■ **WHAT IS NEEDED**:
Each line below containing the word "number" needs to be shown.

Dataset excerpts
Content starts

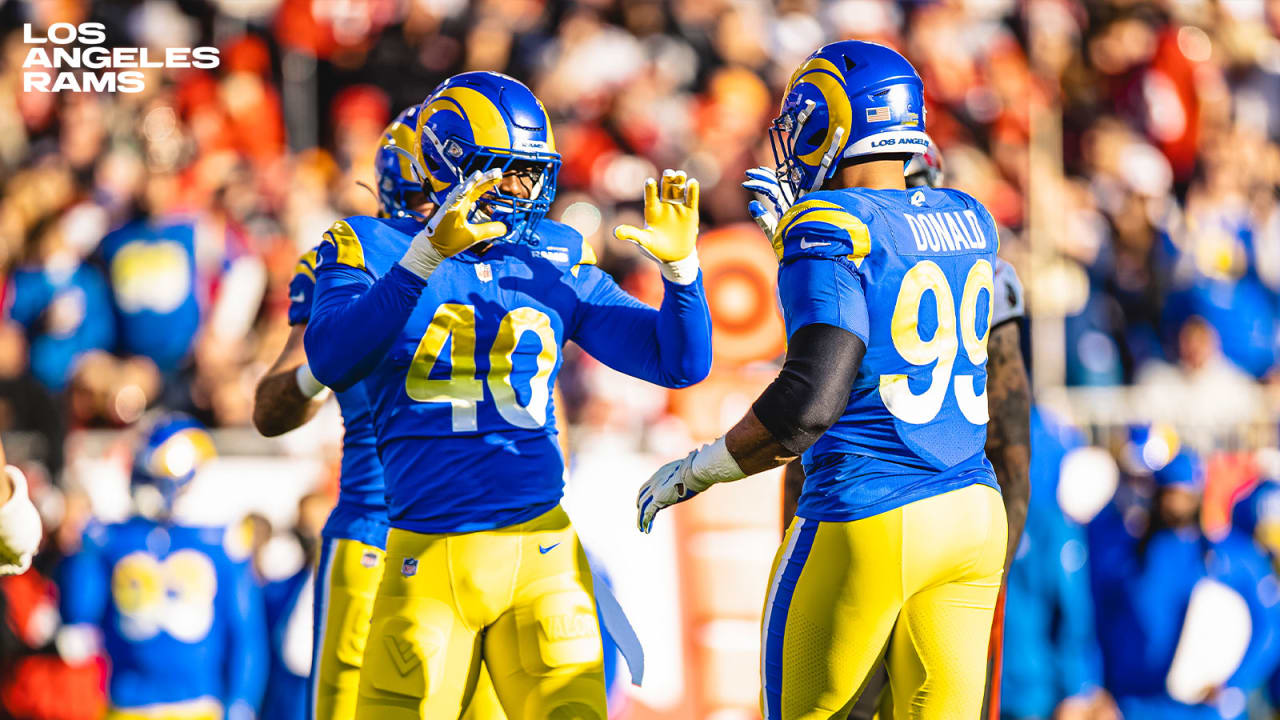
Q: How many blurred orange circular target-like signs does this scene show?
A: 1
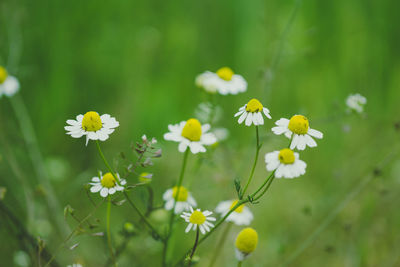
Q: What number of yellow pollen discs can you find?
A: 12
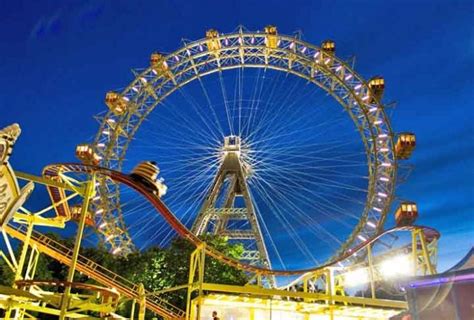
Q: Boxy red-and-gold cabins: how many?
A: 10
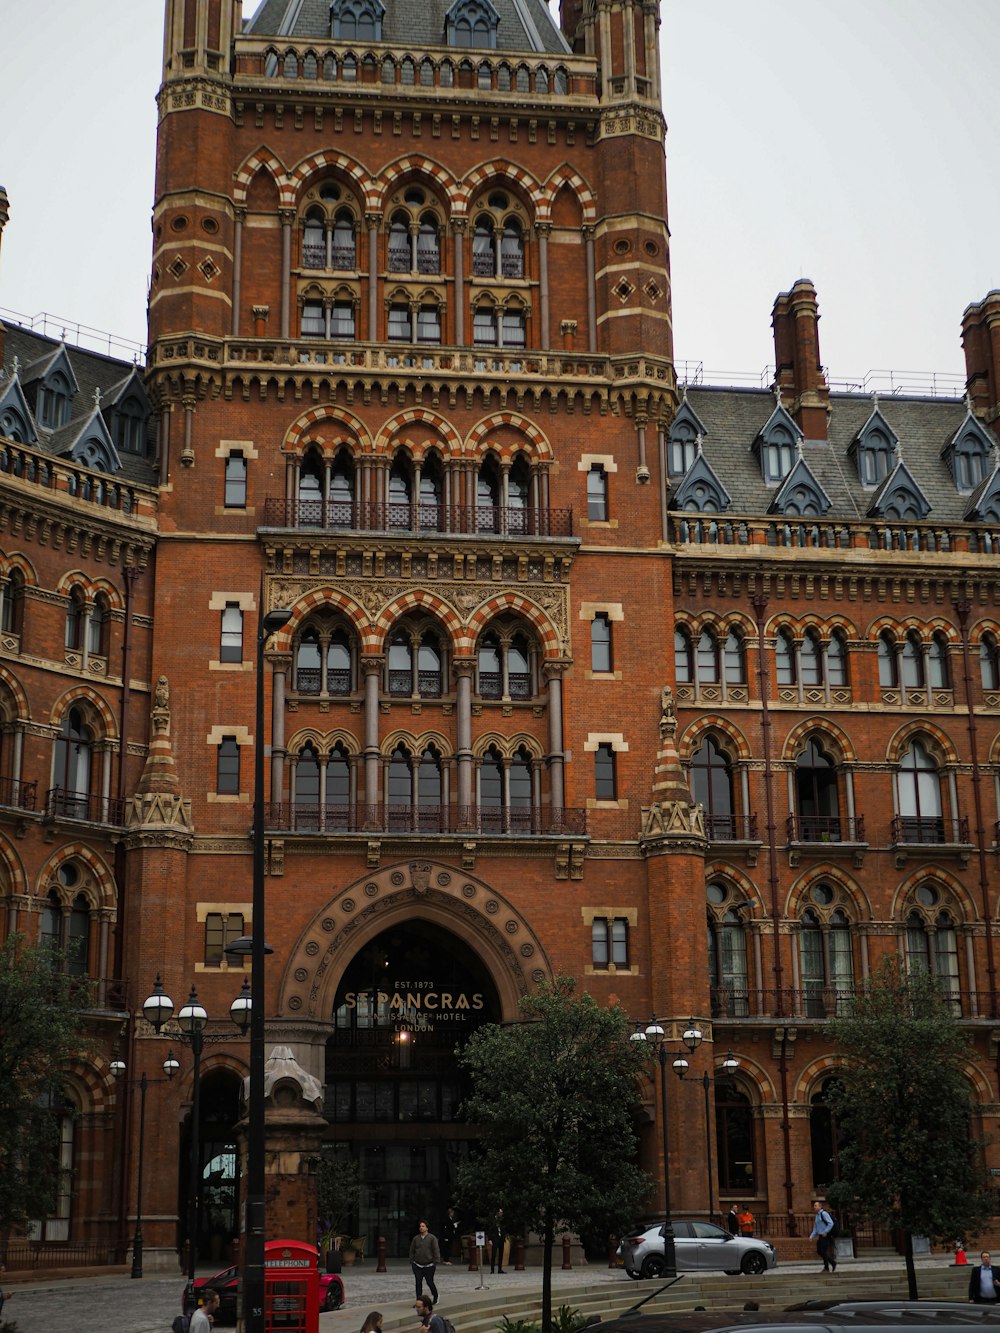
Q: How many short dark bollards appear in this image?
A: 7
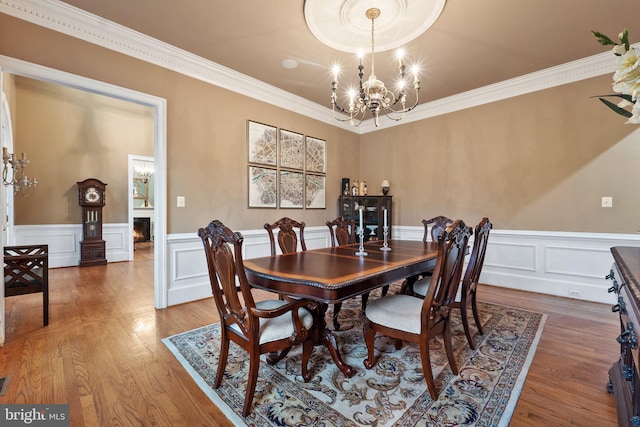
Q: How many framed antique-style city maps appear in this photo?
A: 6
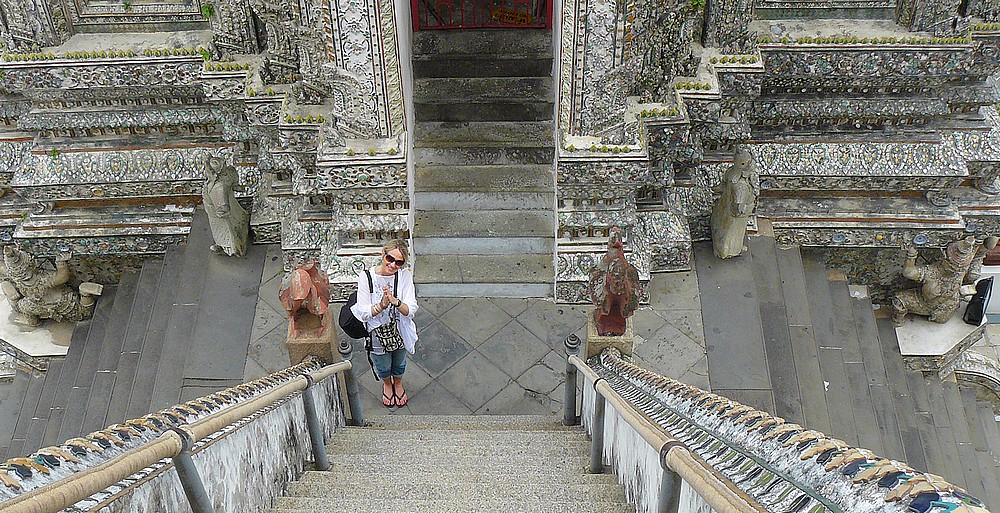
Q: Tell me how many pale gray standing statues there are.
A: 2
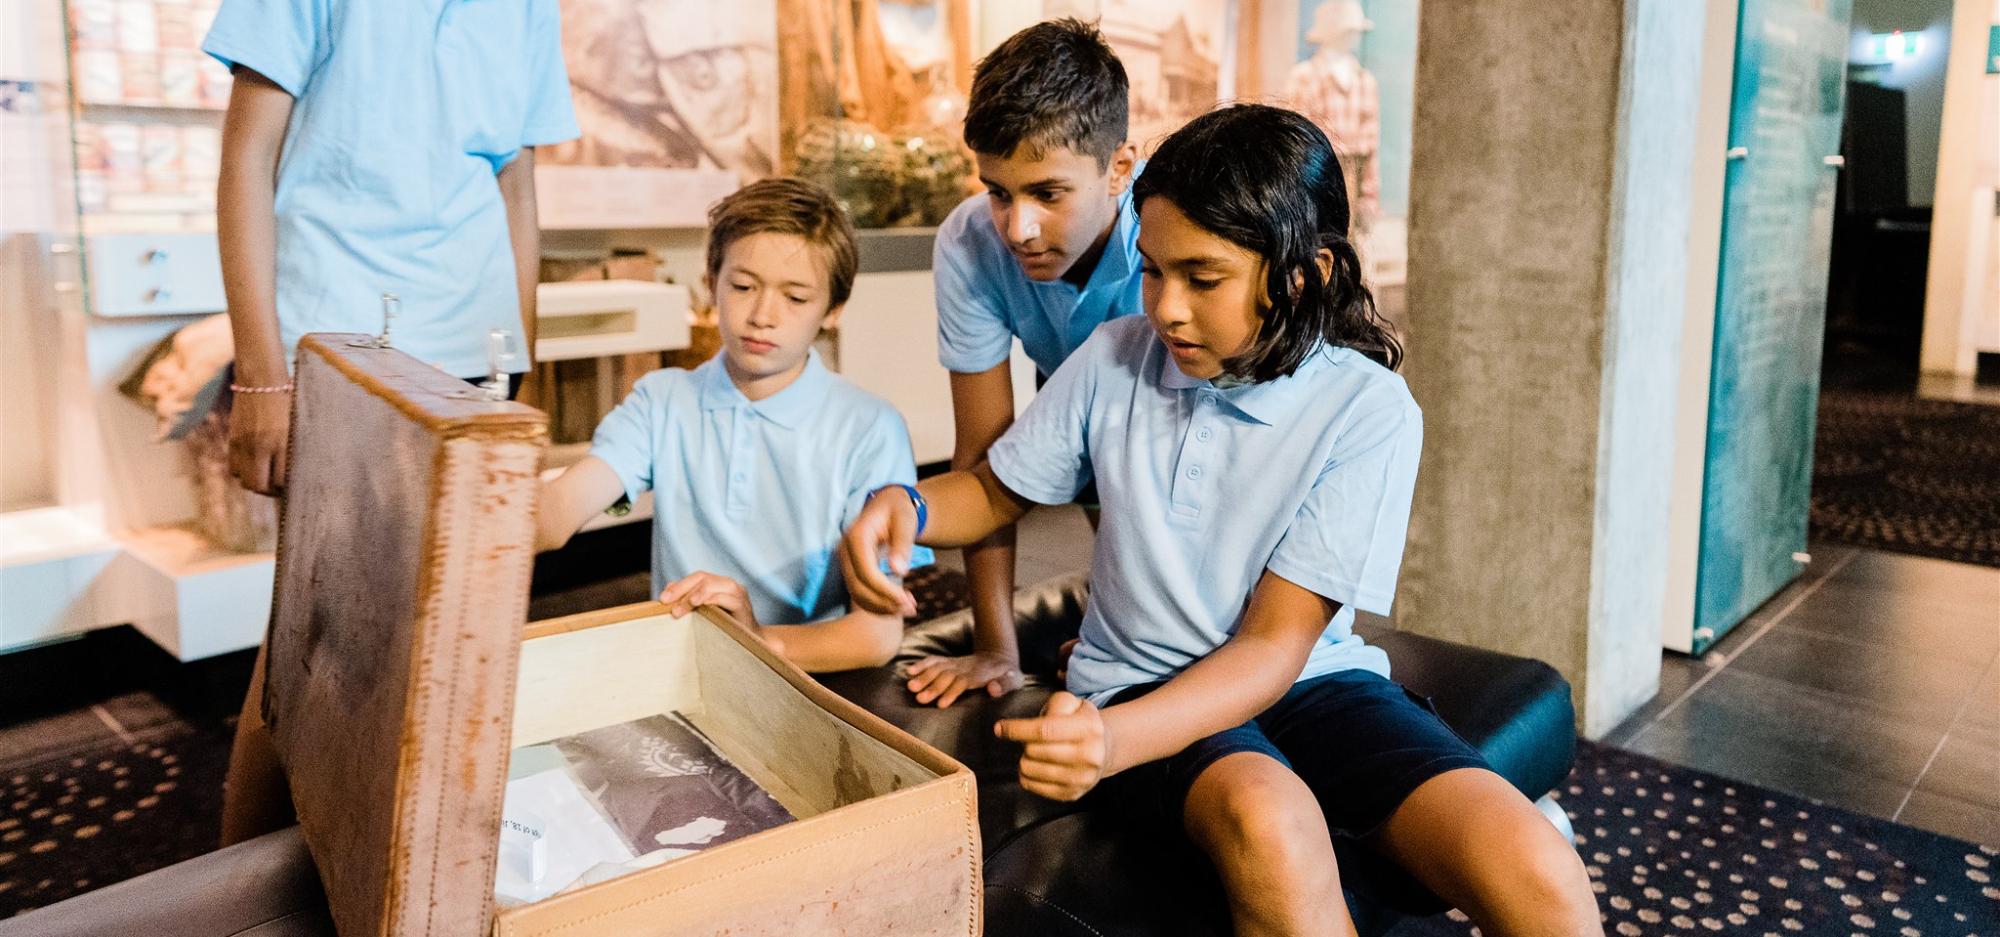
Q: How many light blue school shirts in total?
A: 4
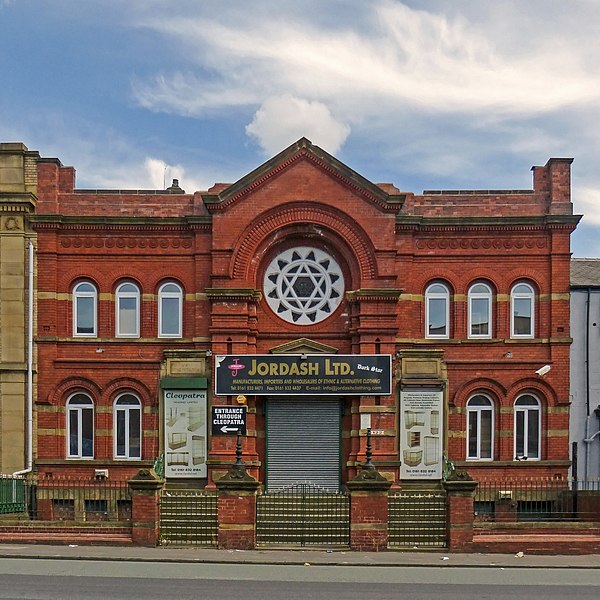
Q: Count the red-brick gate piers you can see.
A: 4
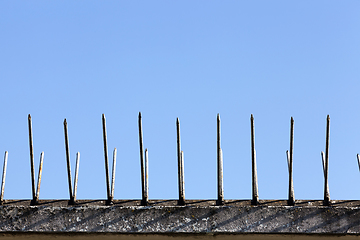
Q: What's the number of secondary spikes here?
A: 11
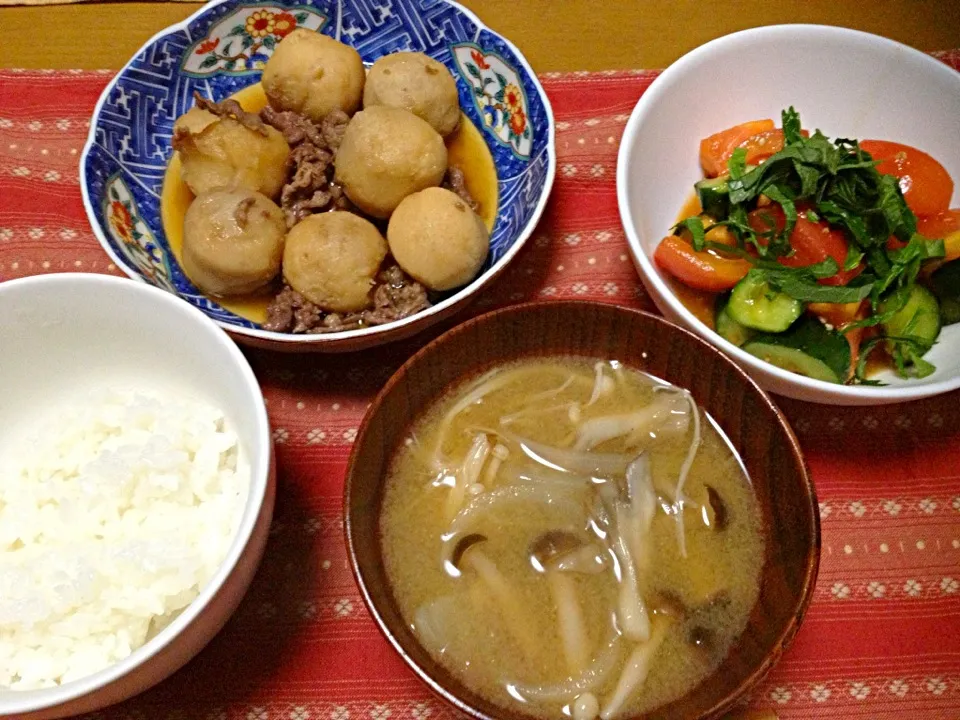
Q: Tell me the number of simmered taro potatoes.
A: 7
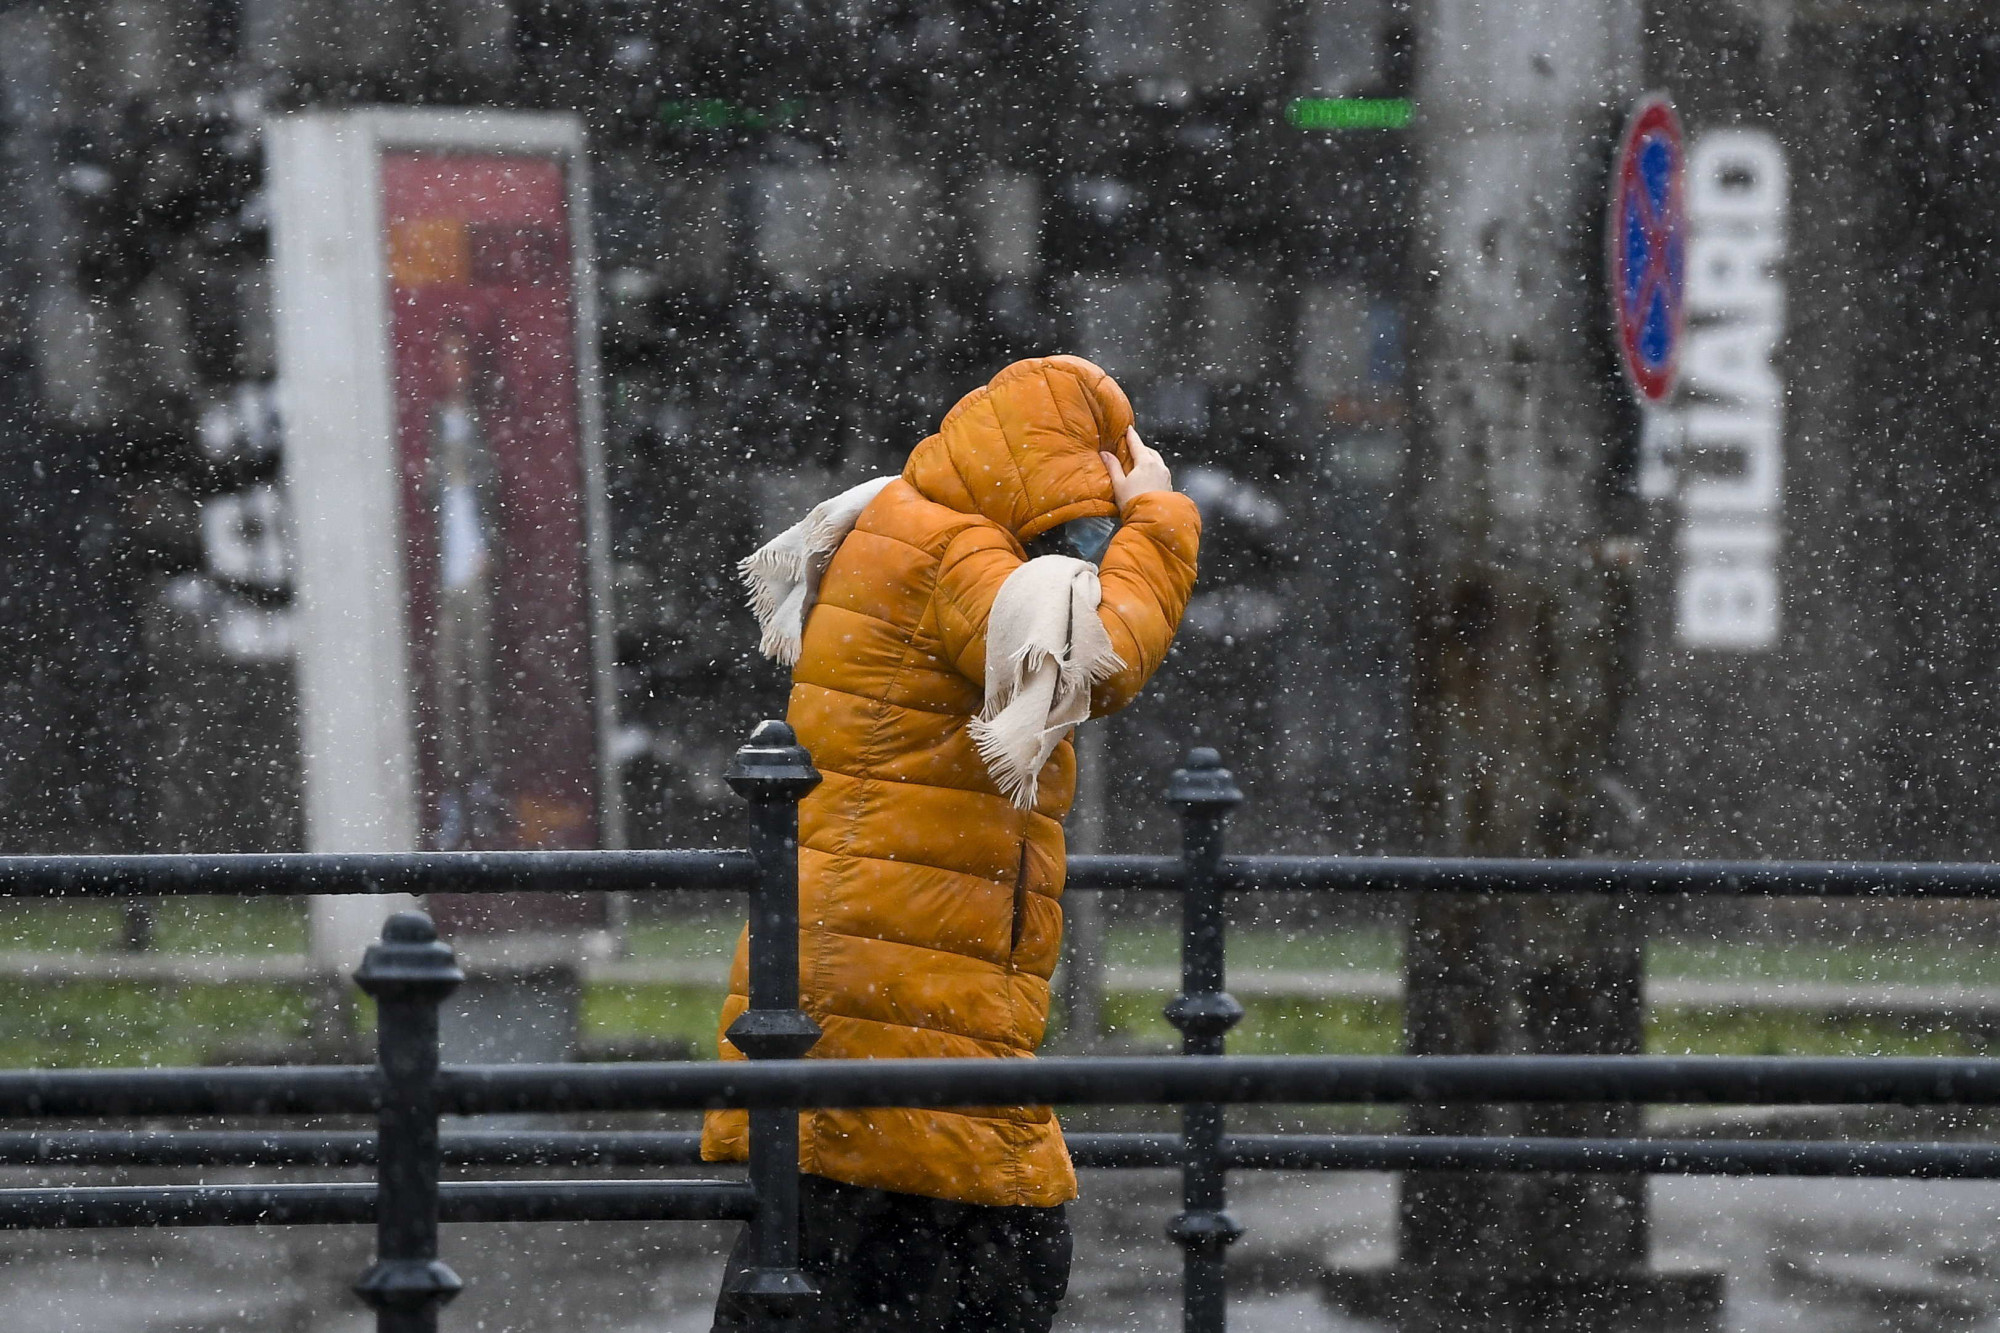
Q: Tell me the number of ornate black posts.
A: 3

Content ends

■ **TASK SOLUTION**:
Q: What number of yellow pollen discs can you find?
Q: What's the number of secondary spikes here?
Q: Tell me the number of simmered taro potatoes.
Q: Tell me the number of ornate black posts.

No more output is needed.